How to complete this task — The response must reproduce exactly every line of the material below holding the word "many".

Exercise data —
Start of Block
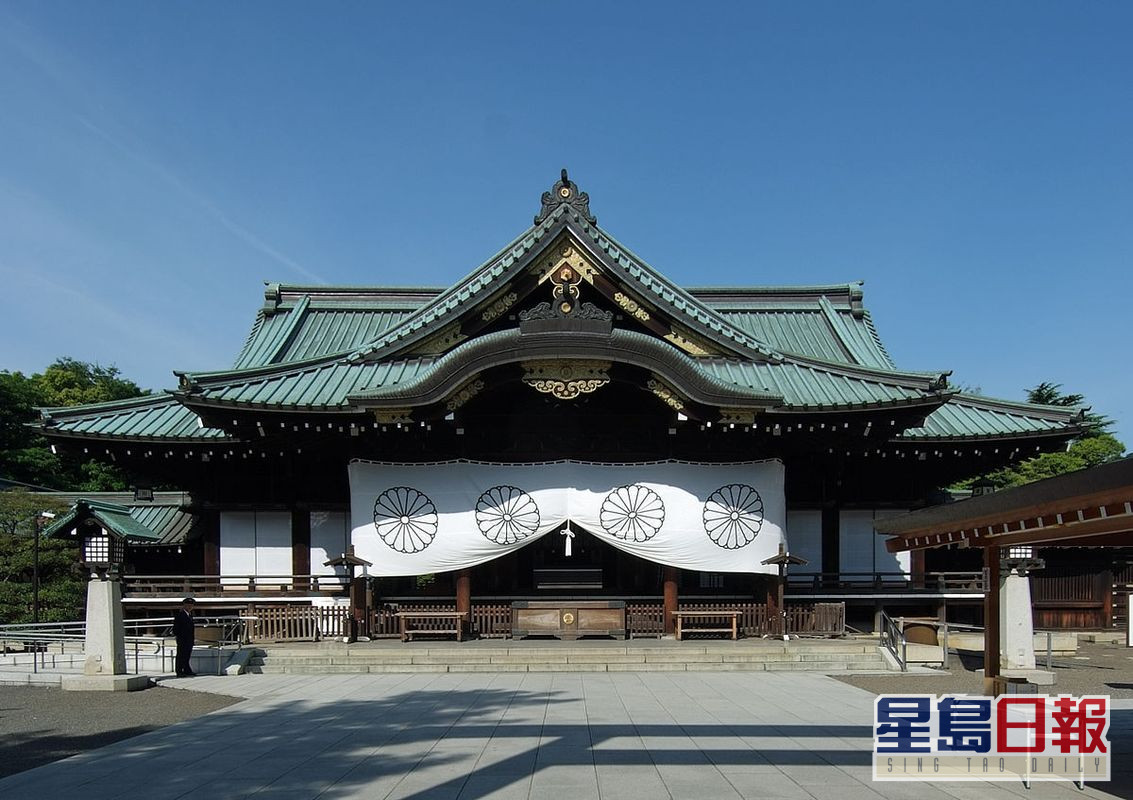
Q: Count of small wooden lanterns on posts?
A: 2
End of Block
Start of Block
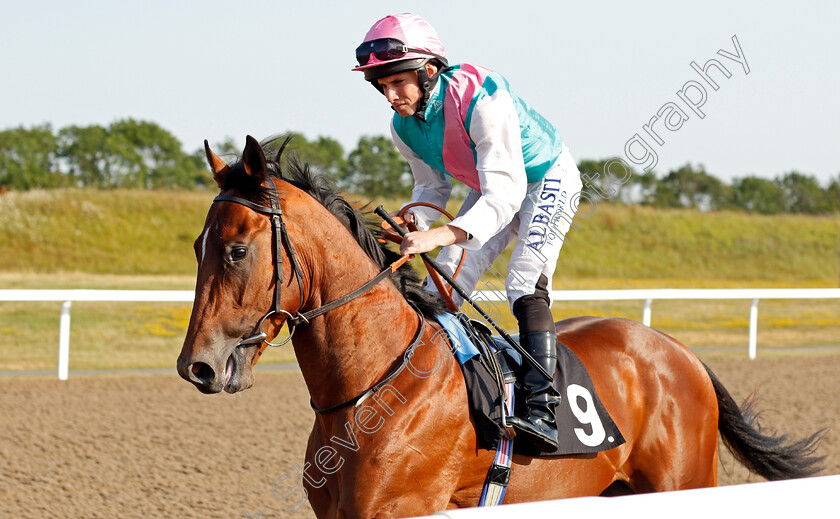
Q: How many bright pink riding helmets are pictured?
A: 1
End of Block
Start of Block
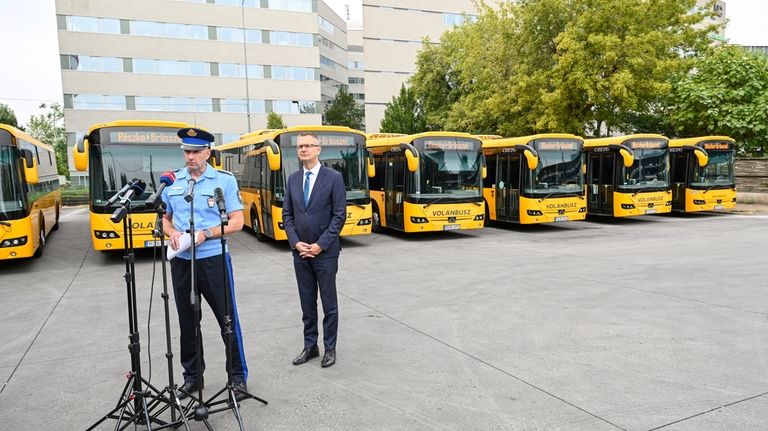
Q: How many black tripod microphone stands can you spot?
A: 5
End of Block
Answer area —
Q: How many bright pink riding helmets are pictured?
Q: How many black tripod microphone stands can you spot?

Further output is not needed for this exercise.